### Exercise
Show every line of the data that contains the string "white".

### Exercise input
═══

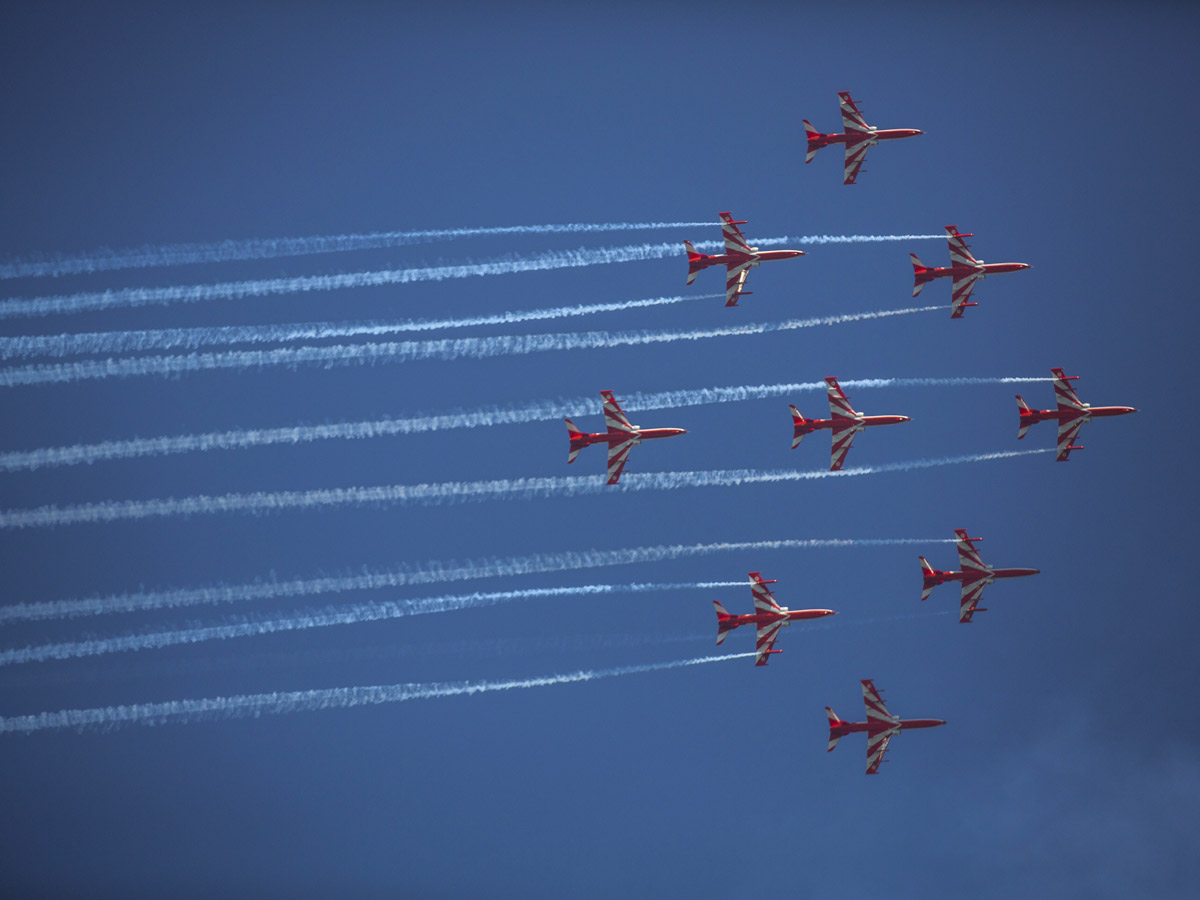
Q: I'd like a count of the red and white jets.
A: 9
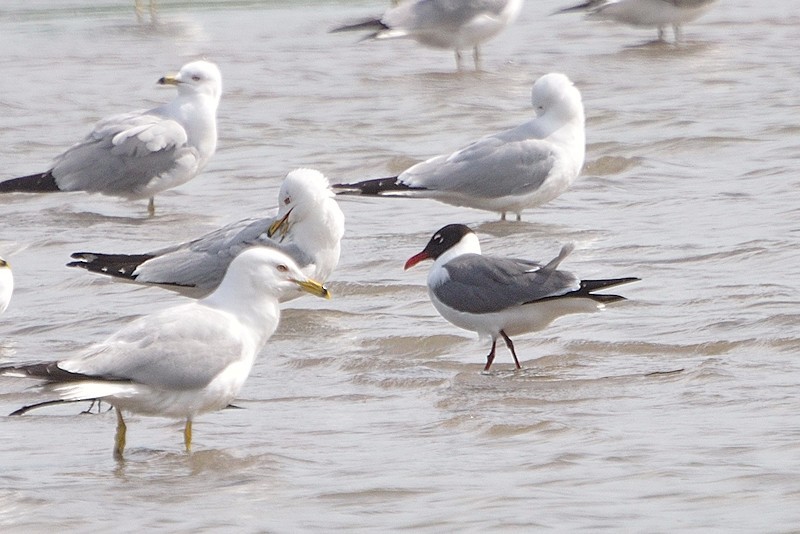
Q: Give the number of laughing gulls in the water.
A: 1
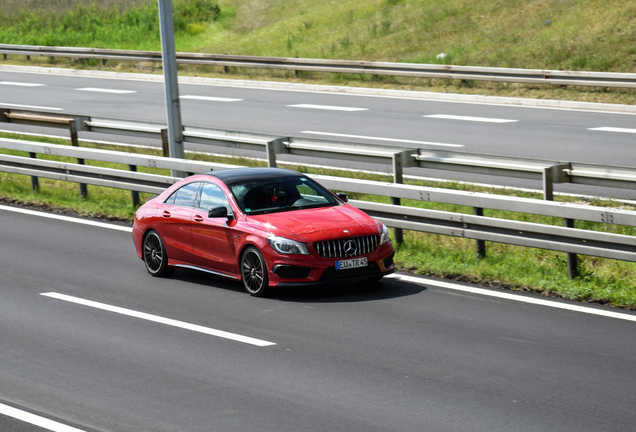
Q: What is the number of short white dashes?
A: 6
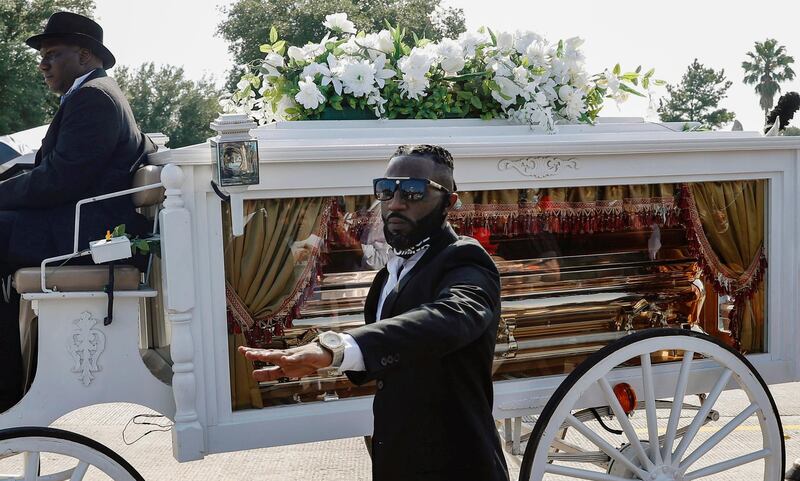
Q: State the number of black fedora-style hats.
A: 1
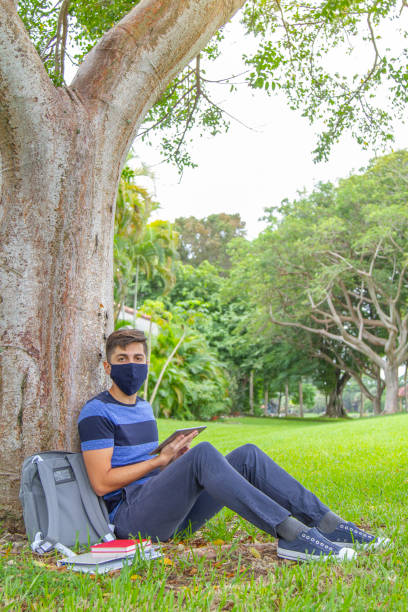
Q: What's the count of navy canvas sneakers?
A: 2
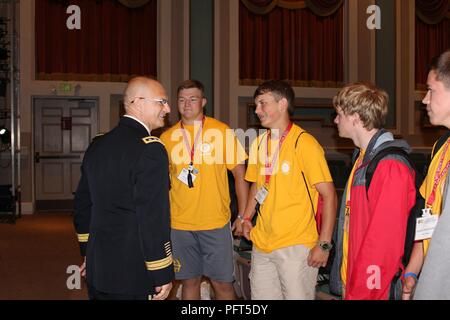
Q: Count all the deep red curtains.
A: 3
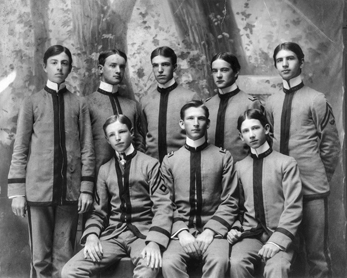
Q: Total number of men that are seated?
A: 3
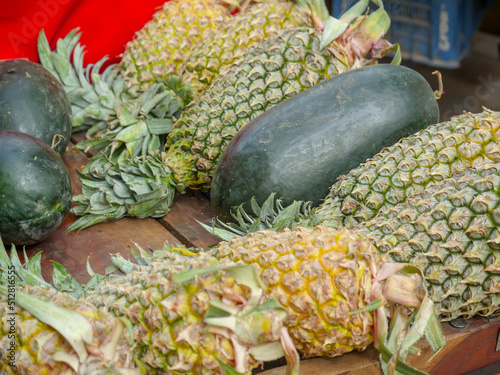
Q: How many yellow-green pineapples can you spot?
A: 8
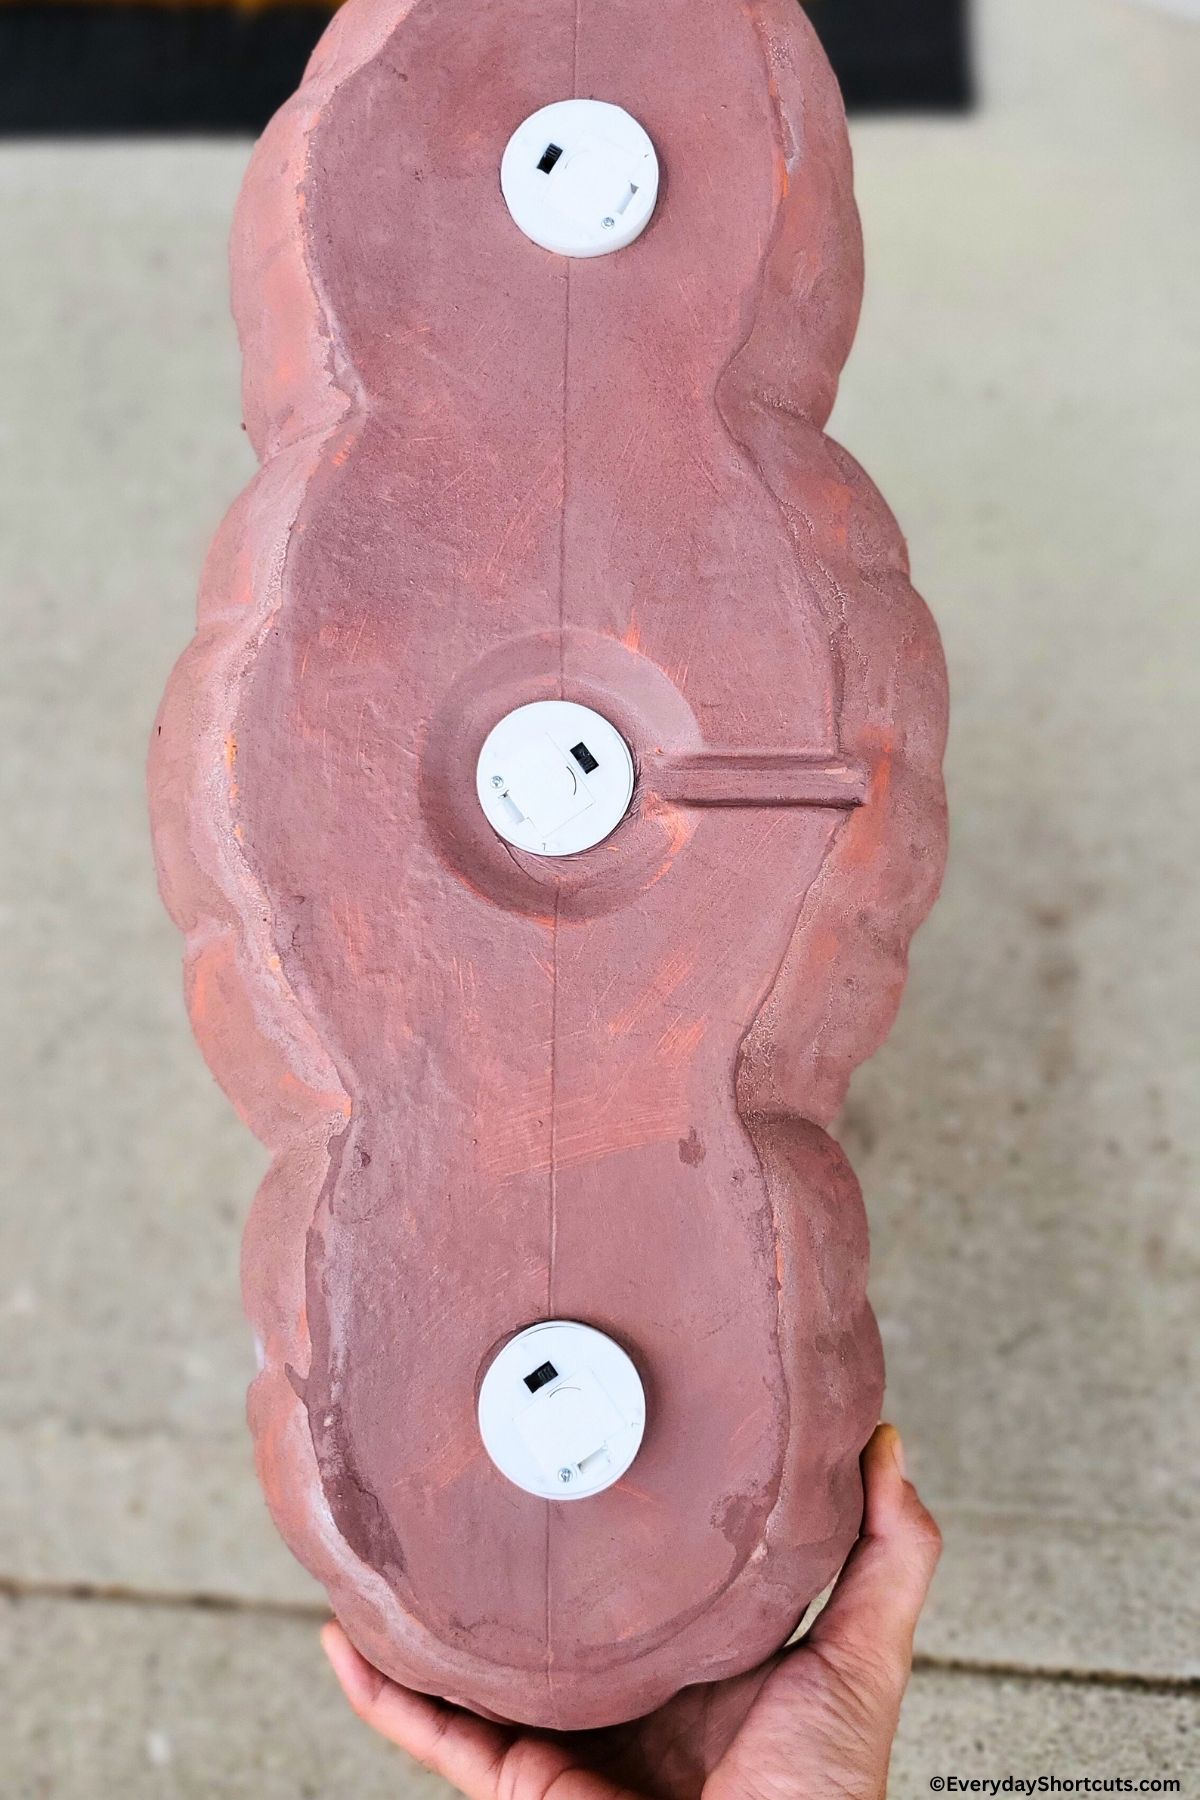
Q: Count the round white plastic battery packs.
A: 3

═══

### Solution to the problem
Q: I'd like a count of the red and white jets.
Q: What is the number of short white dashes?
Q: Count the round white plastic battery packs.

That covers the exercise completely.